For each line in the data below that holds "Could", return a copy.

START MATERIAL TO PROCESS

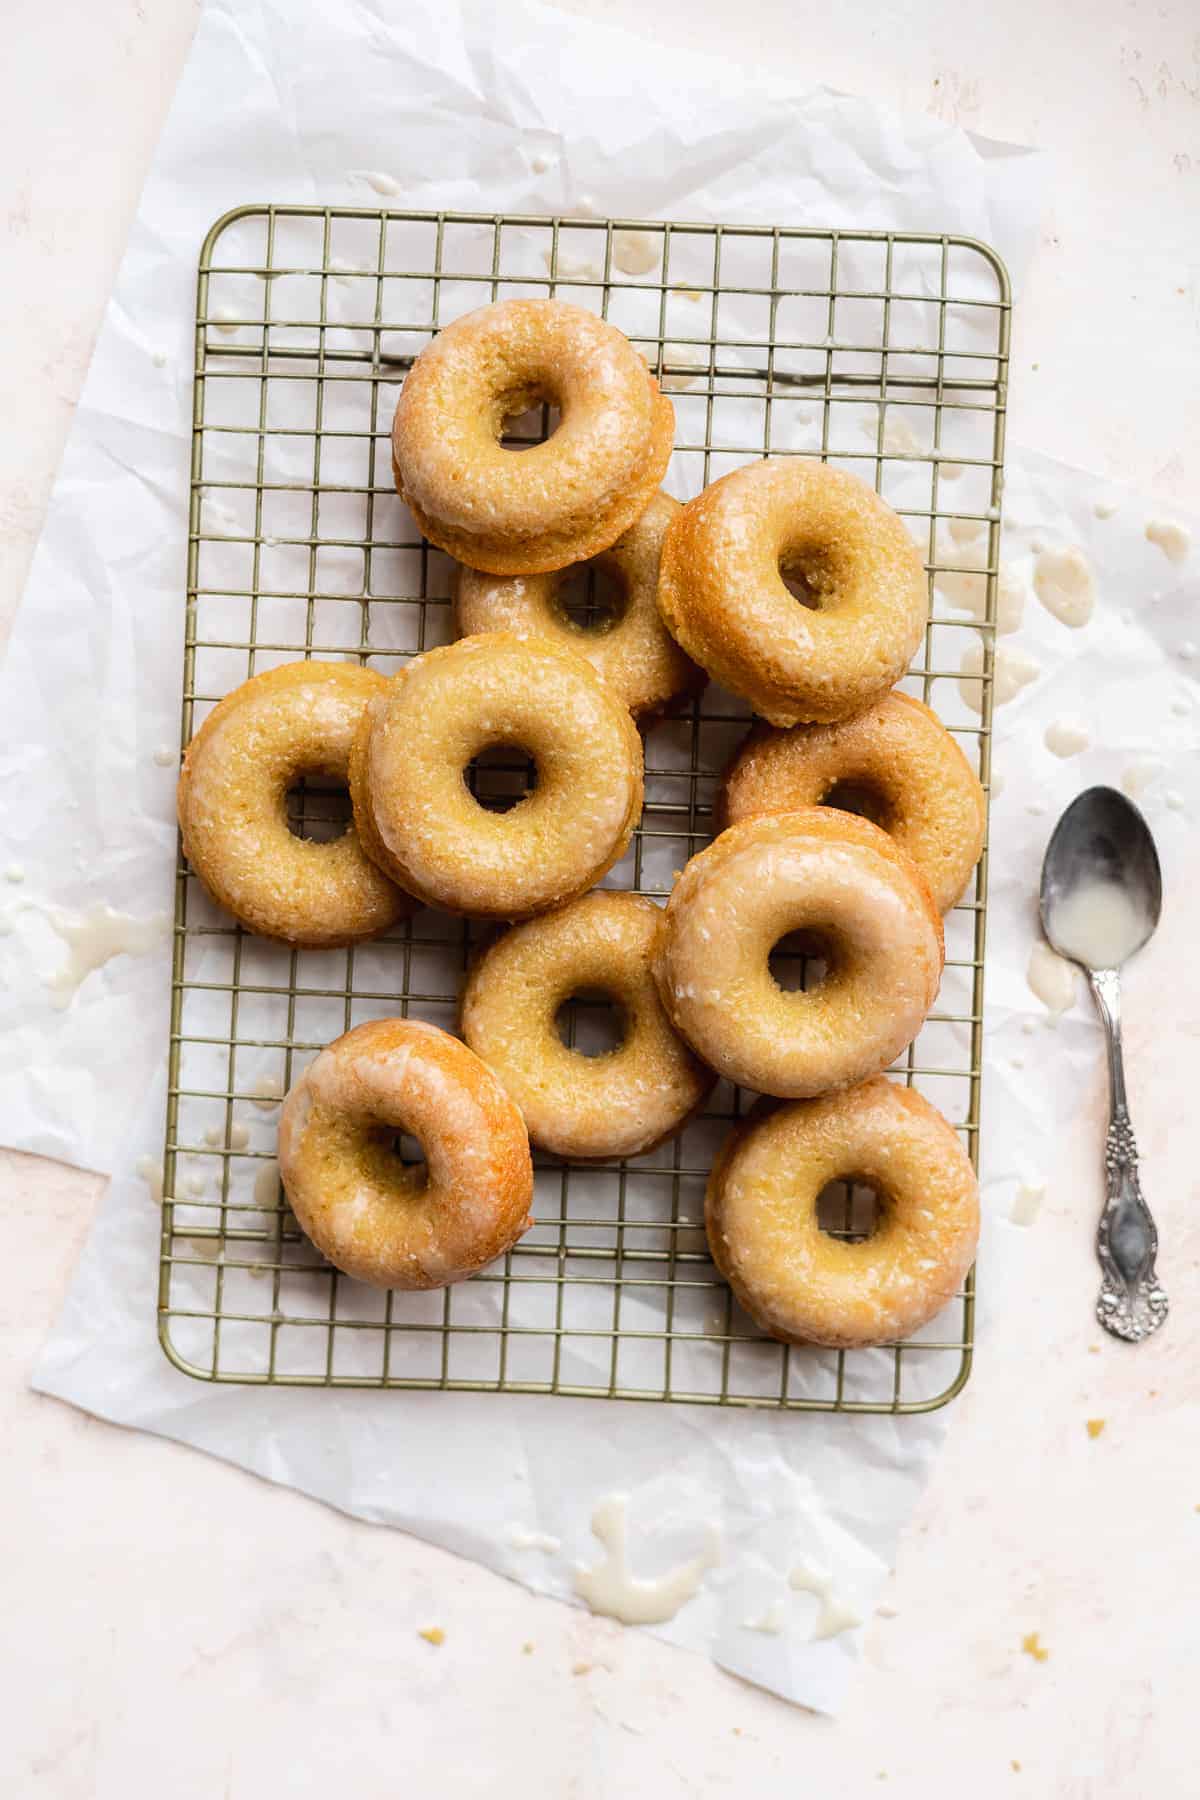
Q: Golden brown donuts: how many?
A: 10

END MATERIAL TO PROCESS
START MATERIAL TO PROCESS

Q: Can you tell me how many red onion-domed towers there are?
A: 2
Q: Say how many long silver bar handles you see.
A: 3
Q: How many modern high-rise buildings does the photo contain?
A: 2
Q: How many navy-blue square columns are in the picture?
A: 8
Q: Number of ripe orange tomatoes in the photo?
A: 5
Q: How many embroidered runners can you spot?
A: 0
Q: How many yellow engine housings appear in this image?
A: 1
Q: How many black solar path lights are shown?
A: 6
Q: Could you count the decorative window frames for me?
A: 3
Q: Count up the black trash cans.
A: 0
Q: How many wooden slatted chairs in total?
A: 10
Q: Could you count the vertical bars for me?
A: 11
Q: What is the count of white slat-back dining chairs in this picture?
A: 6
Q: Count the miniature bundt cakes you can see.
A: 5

END MATERIAL TO PROCESS
START MATERIAL TO PROCESS

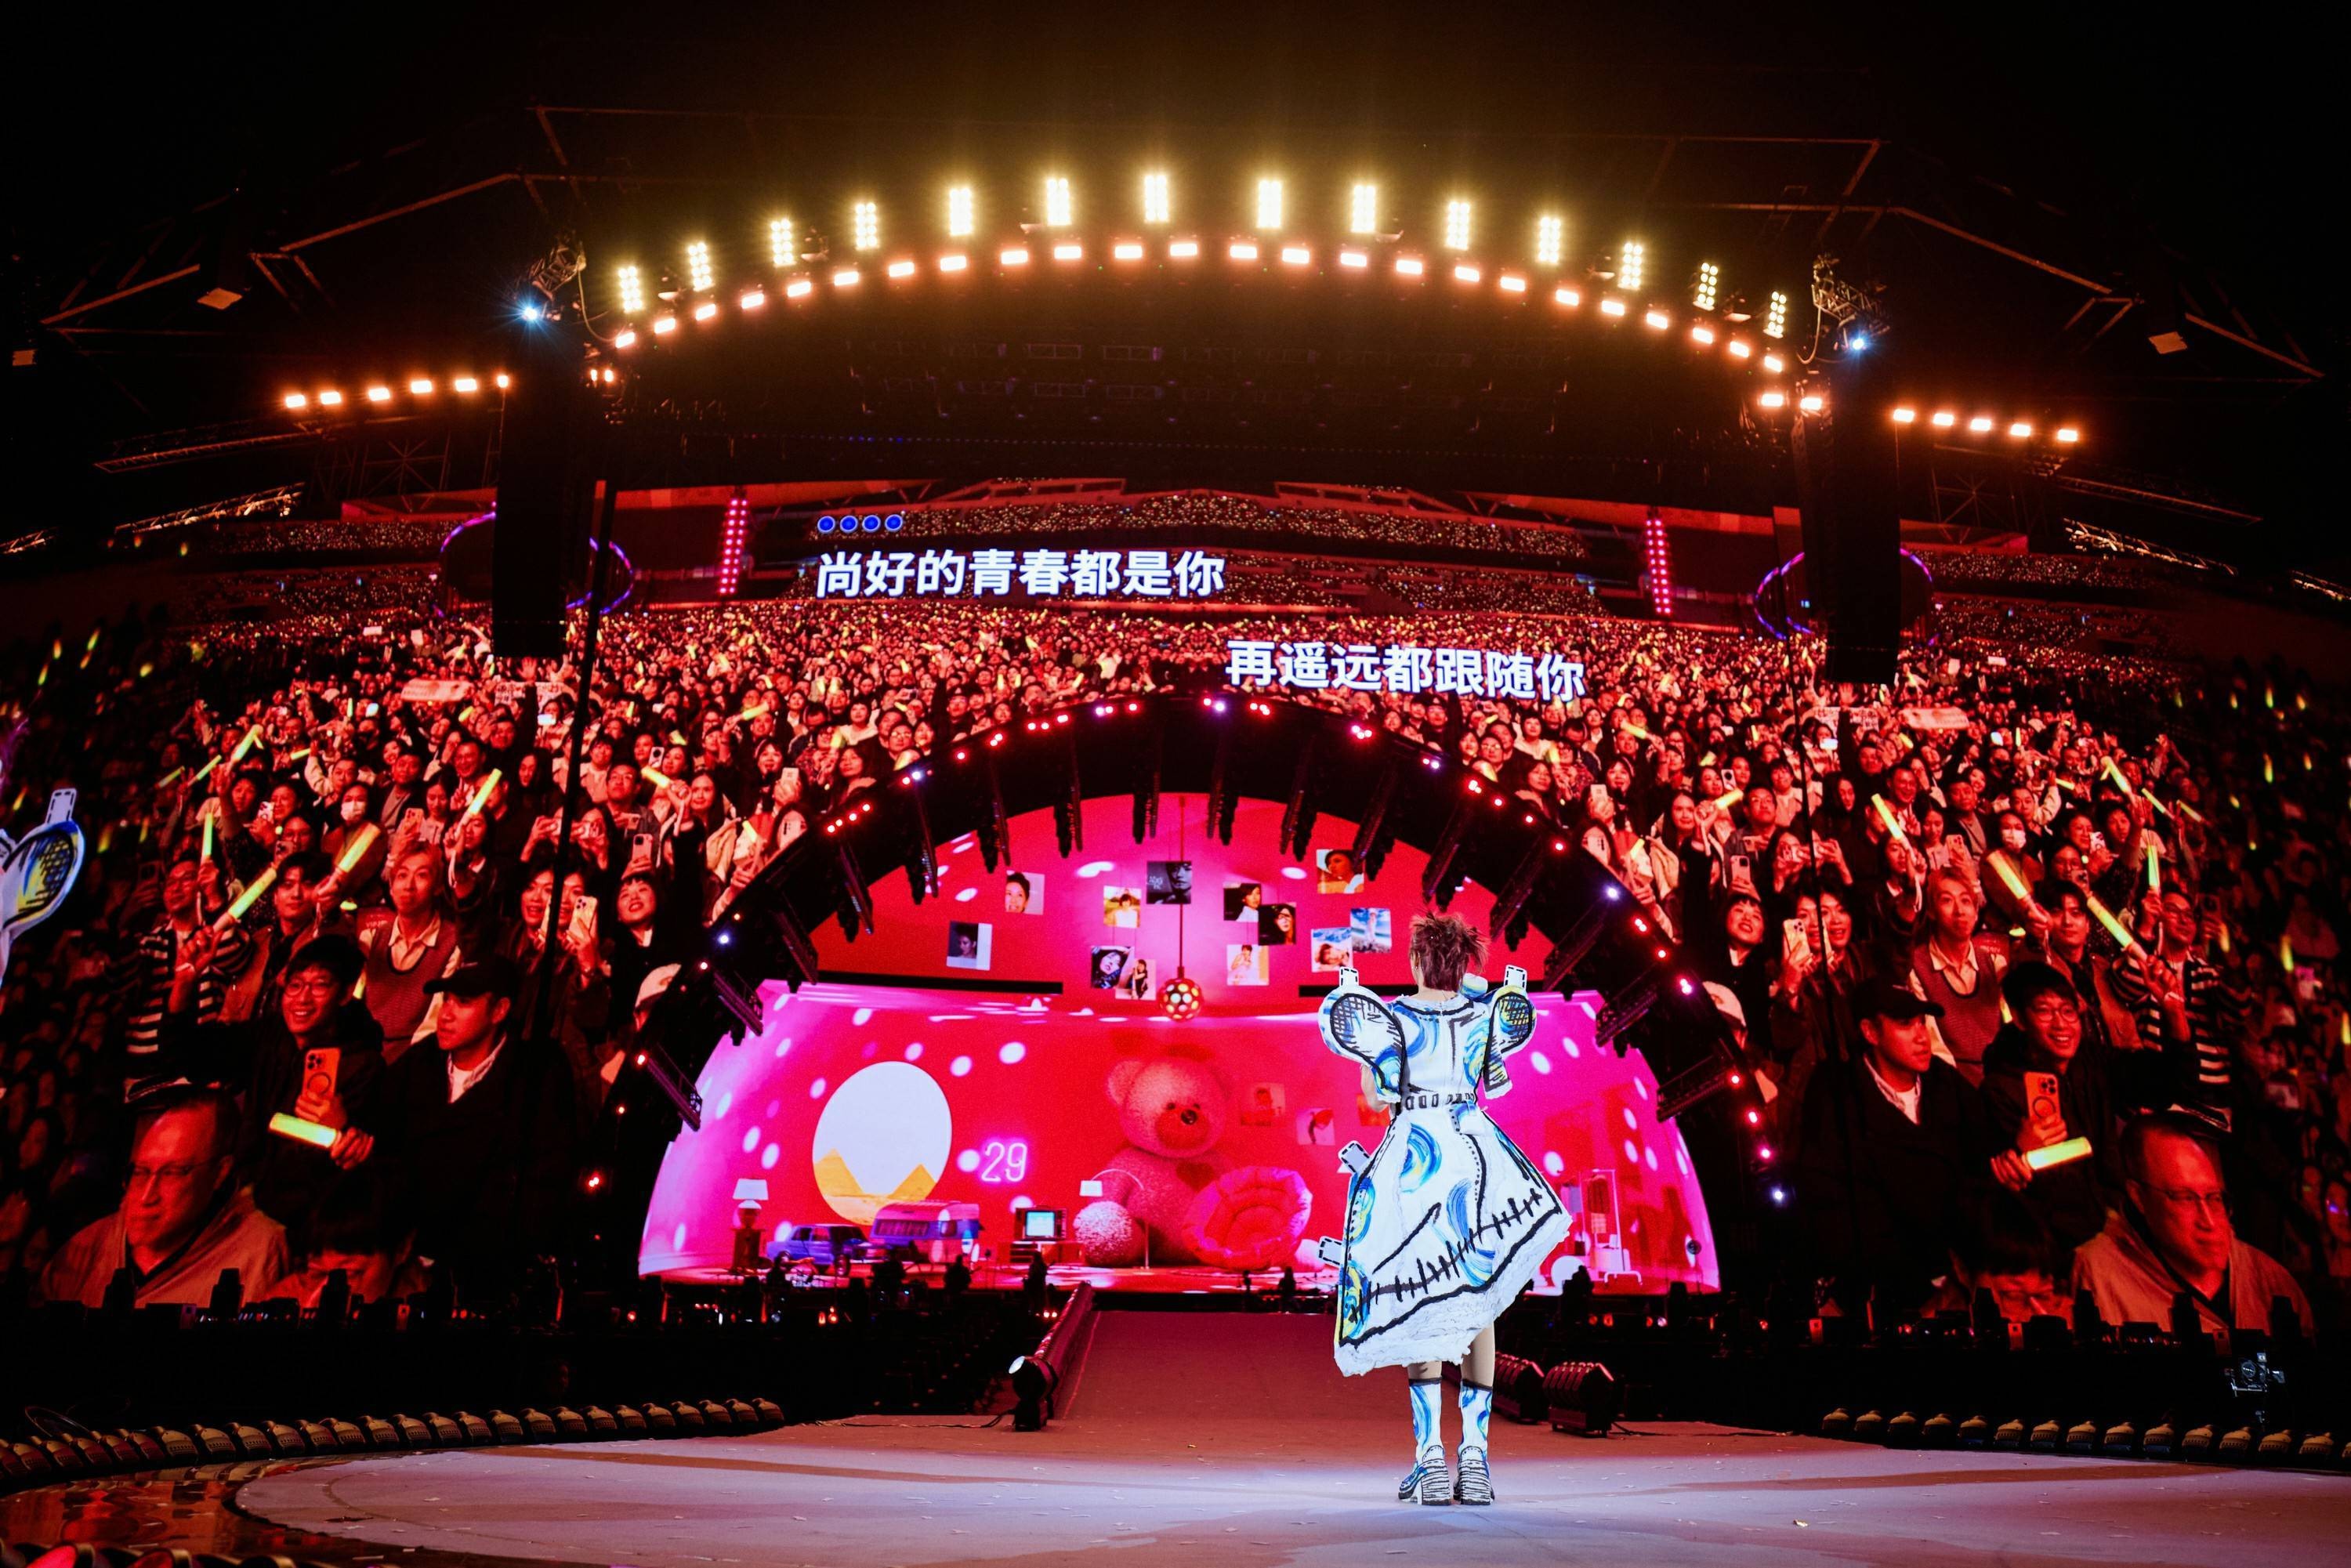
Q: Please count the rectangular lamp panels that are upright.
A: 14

END MATERIAL TO PROCESS

=== PROBLEM SOLUTION ===
Q: Could you count the decorative window frames for me?
Q: Could you count the vertical bars for me?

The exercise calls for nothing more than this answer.